The American president, questioned in this regard, did not specify how the United States could cut off this underwater infrastructure directly linking Russia to Germany, if Berlin objects.

“I assure you that we will get there,” he said only.

At his side during a joint press conference, the German Chancellor, pressed with questions about Nord Stream 2, was not so explicit.

The United States and Germany are “absolutely united” on the sanctions to be imposed on Russia if it ever attacks, and the two countries would take “the same measures”, assured Olaf Scholz, taking care not to mention Nord Stream 2 by name.

He said that in his view, all possible retaliatory measures should not be “put on the table” up front.

The question of Nord Stream 2 has weighed on relations between Washington and Berlin for years, but it has taken on particular acuity with the crisis around Ukraine.

The United States has long argued that this infrastructure gives Moscow too much energy and strategic leverage.

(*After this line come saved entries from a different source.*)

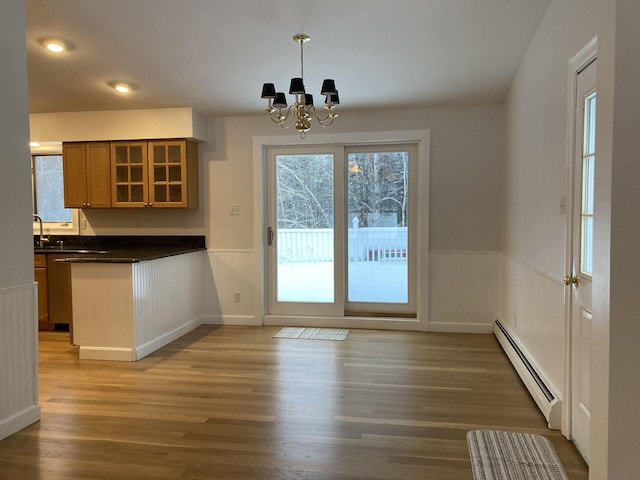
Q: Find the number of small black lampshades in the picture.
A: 6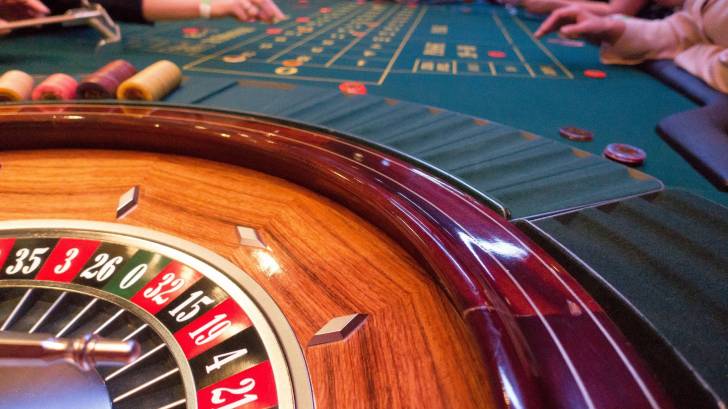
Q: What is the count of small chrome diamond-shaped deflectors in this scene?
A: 3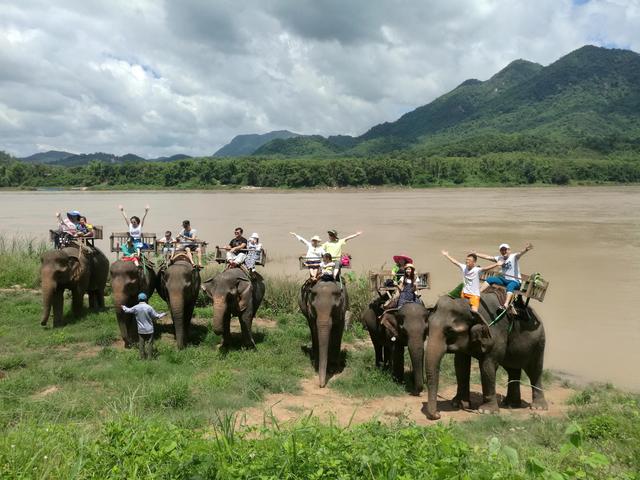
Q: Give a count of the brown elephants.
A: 7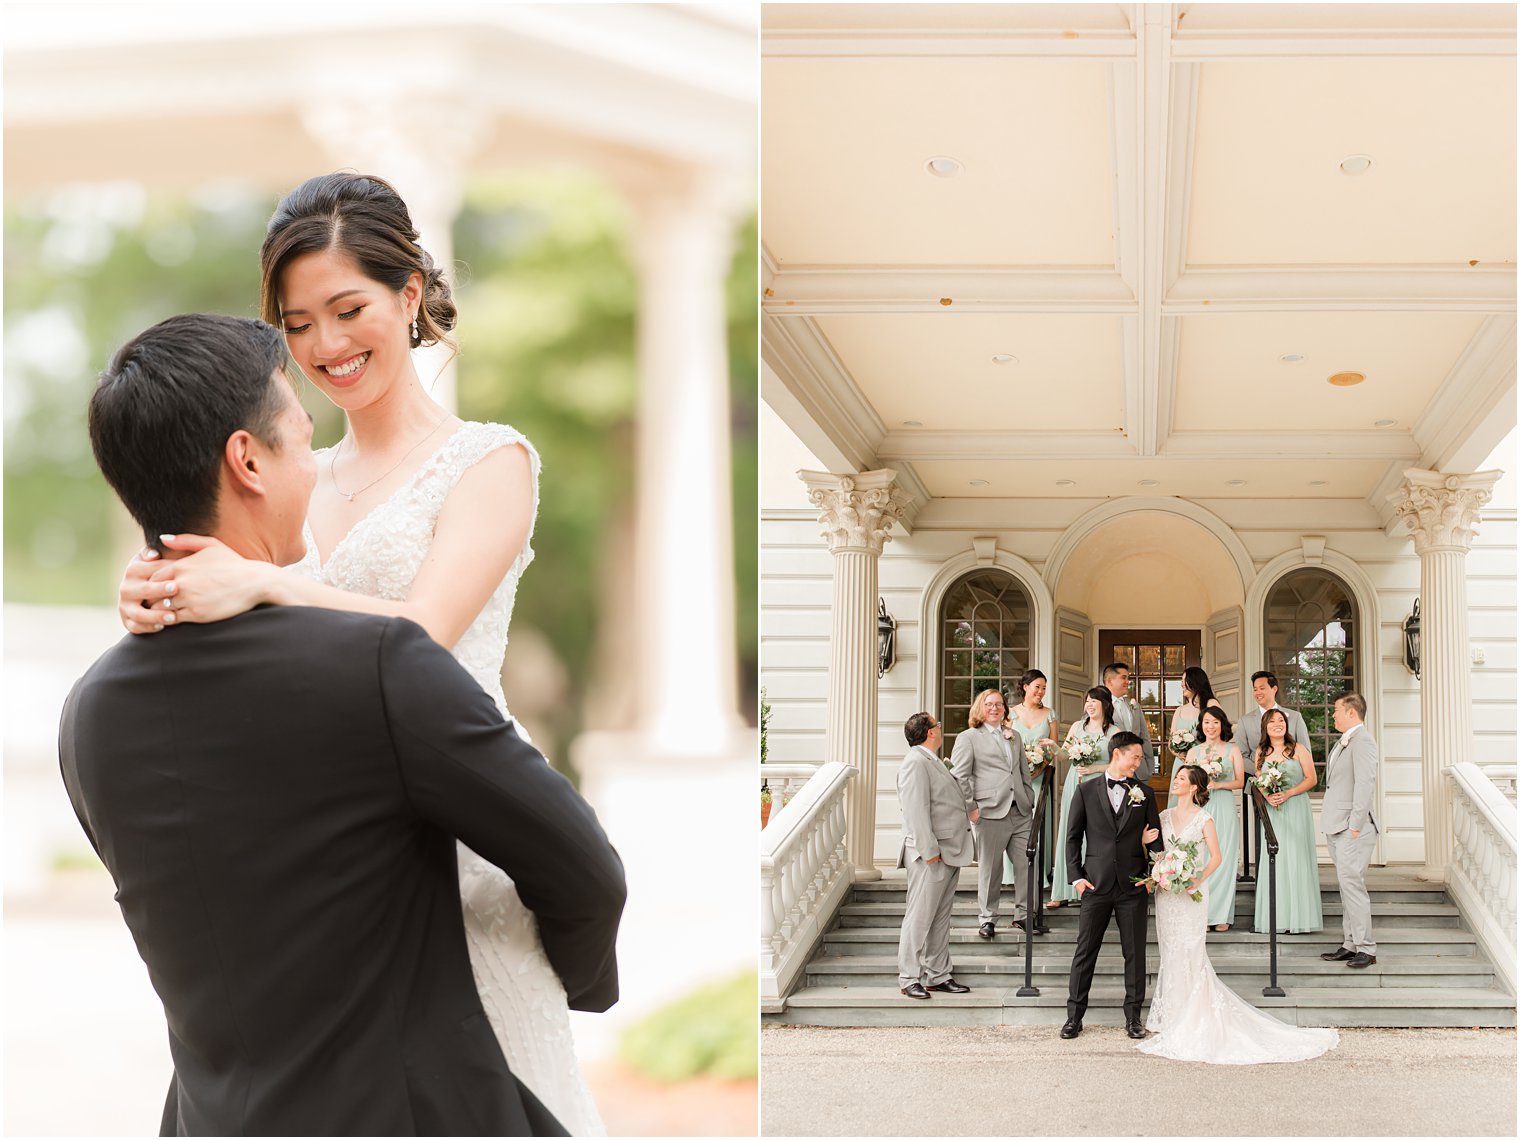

Joe Biden was however convinced last year by former Chancellor Angela Merkel to suspend American sanctions which weighed on the project.

“Count on each other”

The American president nevertheless wanted to show his good understanding with Olaf Scholz on Monday.

Joe Biden assured that Germany and its leader had “the full confidence of the United States”, at a time when the German position vis-à-vis Russia raises questions in Washington.

Olaf Scholz felt that the two nations could “count on each other”.

He reiterated that Moscow would suffer “very, very high costs” if Ukraine were attacked.

The social-democratic chancellor seems to irritate the Americans both by his ambiguities around the gas pipeline, and by blocking arms deliveries to Ukraine.

Contradictory statements by German officials on the attitude to take towards Russian President Vladimir Putin have completed the sow confusion in Washington on the reliability of the first European economy, intimately linked to Russia on the gas and commercial level.

Berlin, however, has recently focused on giving pledges. Earlier on Monday, the defense minister announced the dispatch of 350 additional German soldiers to Lithuania as part of a NATO operation.

And he intends to play a role in the current diplomatic ballet around Russia.

After French President Emmanuel Macron, it will indeed be the German Chancellor’s turn to meet Vladimir Putin in Moscow on February 15, after a visit to Kiev.